Митя просидел на тахте до самой вечерней поверки. Теперь её проводили по всем правилам в верхнем холле. Сегодня — лейтенант Кочеулов.
— Чего такой пришибленный? — спросил Бойченко, только что вернувшийся из какого-то наряда — После «губы» отходишь?
Там можно было всегда спрятаться в камеру, сомкнуть створки… Но здесь — не там. Оркестр оборвался как струна на дембельской гитаре.
Снизу послышался звук двигателя. Митя машинально посмотрел в окно. Из-за угла на залитый пронзительным светом фонаря пятачок вывернул УАЗ. На заднее окно белой кляксой упала забинтованная голова. УАЗ проехал.
— Лапина повезли, — сказал Митя.
…Показав ей, куда сложили багаж, они торопятся уйти.
Ей около сорока, наверное. Их возраст трудно определить. У здешних женщин два возраста: до
того, как вышла замуж и — после. До — возможны накрашенные глаза и ткани живых тонов. После — чёрные платья и косынки. Униформа. У них как у солдат — служба.Она сидит на чемодане. Взгляд, падая на неё, должен проходить насквозь — такая она бесцветная — но всё же цепляется за что-то… за глубокие складки возле рта, за сваленные одна на другую руки, неподвижные как мёртвые птицы… С ней дочка, девочка с косичками двенадцати-тринадцати лет. Озирается по сторонам, оборачивается на звук шагов. Мать сосредоточенно смотрит в одну точку, будто никак не может вспомнить самое важное… (Так бывает на вокзале: «а полотенце положила? а нож? а билет где?!») Дочь делает попытки поговорить с ней, трогает за плечо. Та отзывается, но нехотя, с трудом разлепляя ссохшиеся губы. Отвечает в основном односложно, длинные фразы одолевает в несколько приёмов, с остановками и одышкой. Говорят они почему-то по-азербайджански.
С верхних этажей начинают спускаться другие — те, что давно уже живут в комендатуре. Всё ждали чего-то, на что-то надеялись. Или некуда было ехать. Одна женщина, другая, обе в чёрном… совсем дряхлая, согнутая старуха… Значит, ещё две женщины, старуха и дети, пятеро детей-дошколят. Последние ласточки. Говорят, кроме них армян в городе не осталось.
— Досидели до последнего, — гундосит Земляной.

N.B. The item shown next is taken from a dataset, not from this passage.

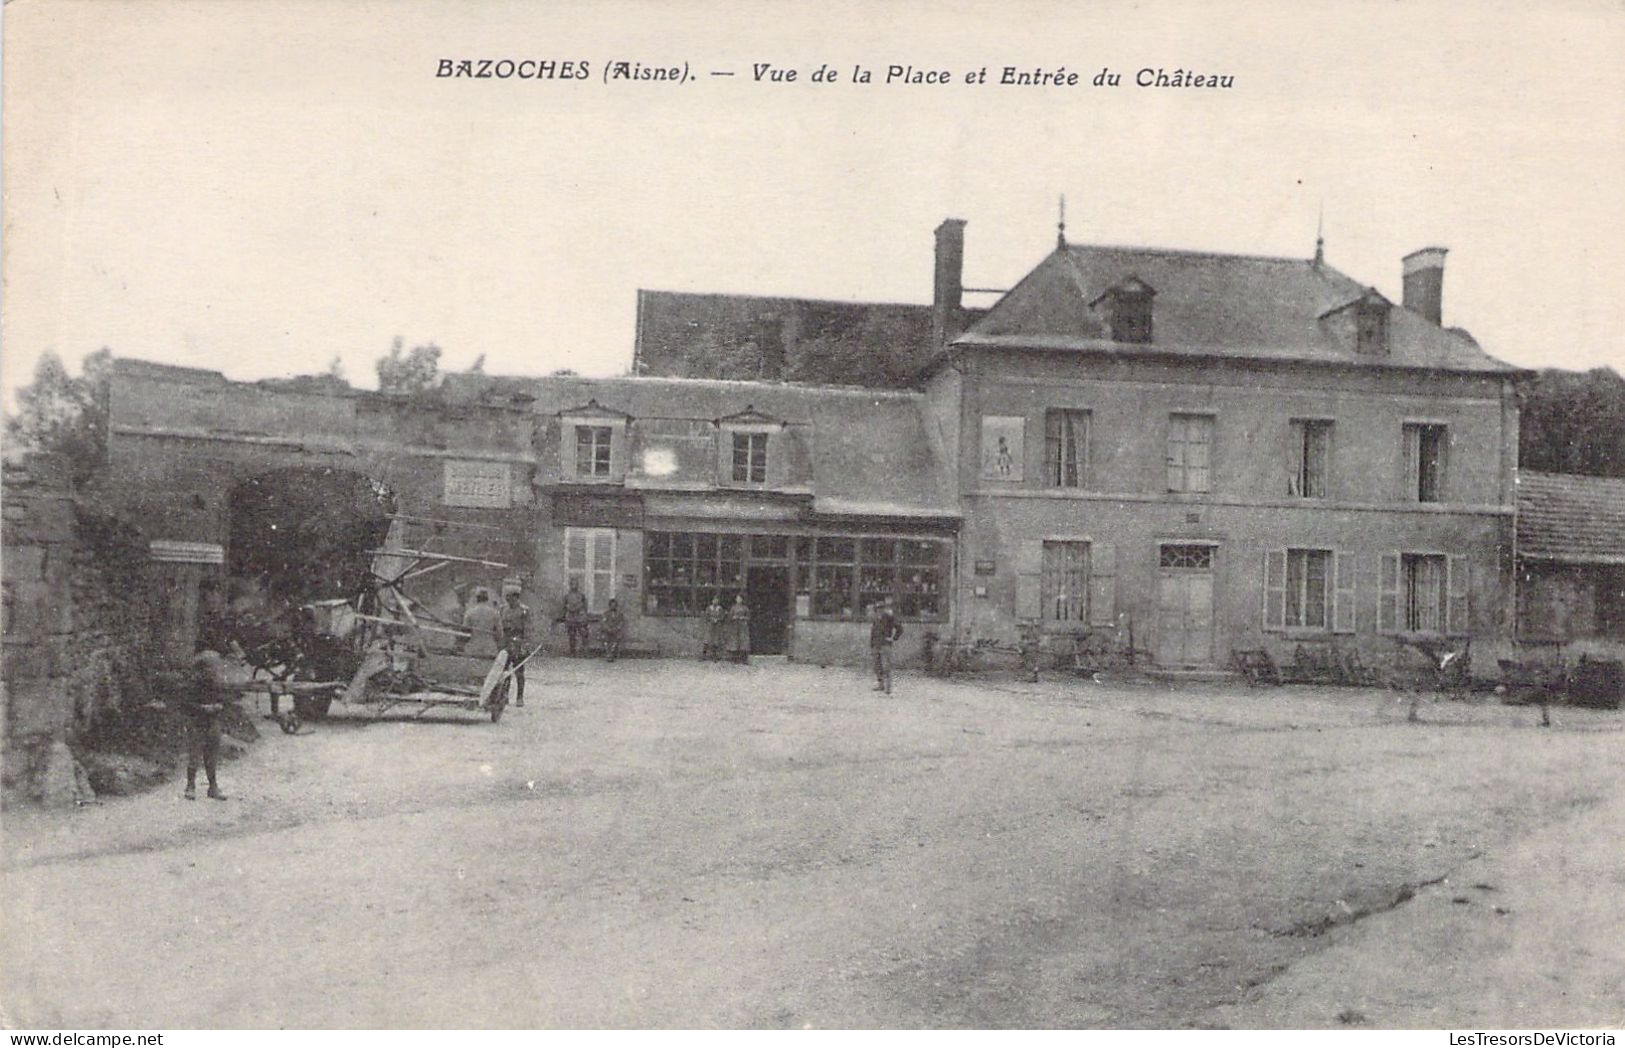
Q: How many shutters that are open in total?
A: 6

«Помогите», — показывает Хлебников на спускающихся по лестнице женщин. Пока Митя перетаскивает вещи, Тен помогает спуститься старухе, и они возвращаются обратно ко входу в актовый зал. Сойдясь в центре вестибюля у столика с креслами, женщины здороваются и становятся кружком. Здороваются почти беззвучно, глядя отвесно в пол. Понятно без перевода: «И ты здесь, и тебя…» Кто-то из них роняет какую-то фразу, и они как по команде начинают тихонько плакать, по-прежнему глядя в пол и утирая носы кто платком, кто сложенными в щепотку пальцами. Автобус вот-вот должен подъехать. Их дети устали жаться к их ногам. Бегут к двери, лезут под стол, падают, споткнувшись о чемоданы. Девочка с косичками, как самая старшая, помогает с маленькими, трясёт погремушками, отлавливает убежавших слишком далеко — но с испуганными глазами оборачивается на каждое слово, произнесённое матерью.
Беженцы.
«Как там? Вспомнить бы… тот, жуткий… мурашки от него…

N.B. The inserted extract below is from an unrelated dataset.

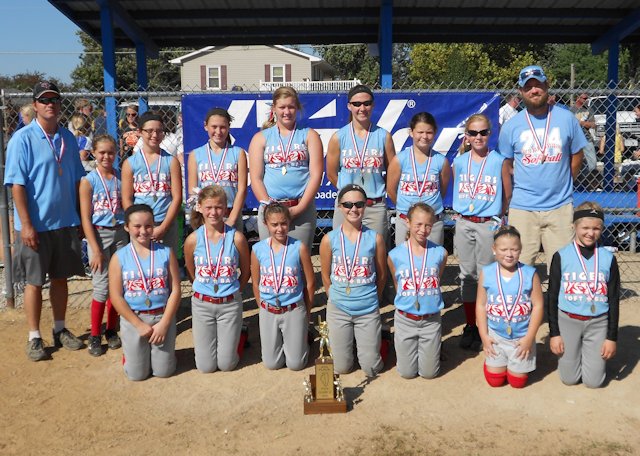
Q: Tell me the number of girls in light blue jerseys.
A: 14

Автобус въезжает на площадь, разворачивается и задом сдаёт к выходу. Кто-то из солдат, встав позади автобуса, знаками да свистом помогает водителю парковаться между БТРов. Офицеры выходят из дежурной комнаты, Кочеулов командует: «К машине». Пятеро определённых на эту поездку солдат выбегают на площадь. Саша Земляной, Митя, Тен из первого взвода и двое из третьей роты. Тот, что однажды вывихнул на полевом выходе ногу. Высокий, лопоухий. Его несли на носилках все по очереди и все по очереди чертыхались и называли халявщиком и хитро….ным. А он сверху, с носилок огрызался на всех по очереди и кричал, что пусть они его бросят, разве он просил их… Не повезло парню, так и пристало к нему прозвище: Вова Халявщик. С ним тот, который на гражданке занимался пулевой стрельбой и всегда выступает от третьей роты на показательных стрельбах.
С утра Митя успел прочитать пару страниц в туалете.